## The task
Using the records below, copy every line that holds the string "this".

(Saved entries)
+++

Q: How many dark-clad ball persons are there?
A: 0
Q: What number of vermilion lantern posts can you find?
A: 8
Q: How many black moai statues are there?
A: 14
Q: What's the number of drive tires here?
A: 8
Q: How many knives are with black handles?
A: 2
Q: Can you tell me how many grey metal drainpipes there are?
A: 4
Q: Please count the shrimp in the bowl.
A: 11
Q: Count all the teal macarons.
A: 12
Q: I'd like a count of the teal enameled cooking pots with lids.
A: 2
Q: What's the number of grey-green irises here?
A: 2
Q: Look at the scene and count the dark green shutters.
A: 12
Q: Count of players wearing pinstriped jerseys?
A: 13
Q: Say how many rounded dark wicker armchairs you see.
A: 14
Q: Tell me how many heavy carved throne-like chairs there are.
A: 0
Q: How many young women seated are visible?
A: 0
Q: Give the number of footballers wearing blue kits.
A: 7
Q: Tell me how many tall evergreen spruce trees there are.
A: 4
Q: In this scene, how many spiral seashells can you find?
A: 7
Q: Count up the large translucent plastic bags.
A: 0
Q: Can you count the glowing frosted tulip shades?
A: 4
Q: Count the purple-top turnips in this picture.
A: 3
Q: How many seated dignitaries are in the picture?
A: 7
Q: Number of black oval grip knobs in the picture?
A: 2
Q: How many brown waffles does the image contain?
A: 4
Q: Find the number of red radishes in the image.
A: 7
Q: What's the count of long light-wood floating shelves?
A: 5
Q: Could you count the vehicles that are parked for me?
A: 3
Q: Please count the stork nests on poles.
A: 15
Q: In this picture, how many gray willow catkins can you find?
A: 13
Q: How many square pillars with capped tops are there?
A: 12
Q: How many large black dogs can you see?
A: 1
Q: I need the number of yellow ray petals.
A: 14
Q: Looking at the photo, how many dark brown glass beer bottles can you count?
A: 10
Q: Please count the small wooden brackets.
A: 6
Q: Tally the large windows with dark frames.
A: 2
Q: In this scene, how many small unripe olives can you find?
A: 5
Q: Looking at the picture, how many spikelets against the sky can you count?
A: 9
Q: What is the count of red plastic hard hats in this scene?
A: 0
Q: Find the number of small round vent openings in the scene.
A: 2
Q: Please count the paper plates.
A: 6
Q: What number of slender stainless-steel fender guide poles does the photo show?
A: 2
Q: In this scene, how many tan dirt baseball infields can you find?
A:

+++

## Expected answer
Q: In this scene, how many spiral seashells can you find?
Q: Count the purple-top turnips in this picture.
Q: In this picture, how many gray willow catkins can you find?
Q: In this scene, how many small unripe olives can you find?
Q: What is the count of red plastic hard hats in this scene?
Q: In this scene, how many tan dirt baseball infields can you find?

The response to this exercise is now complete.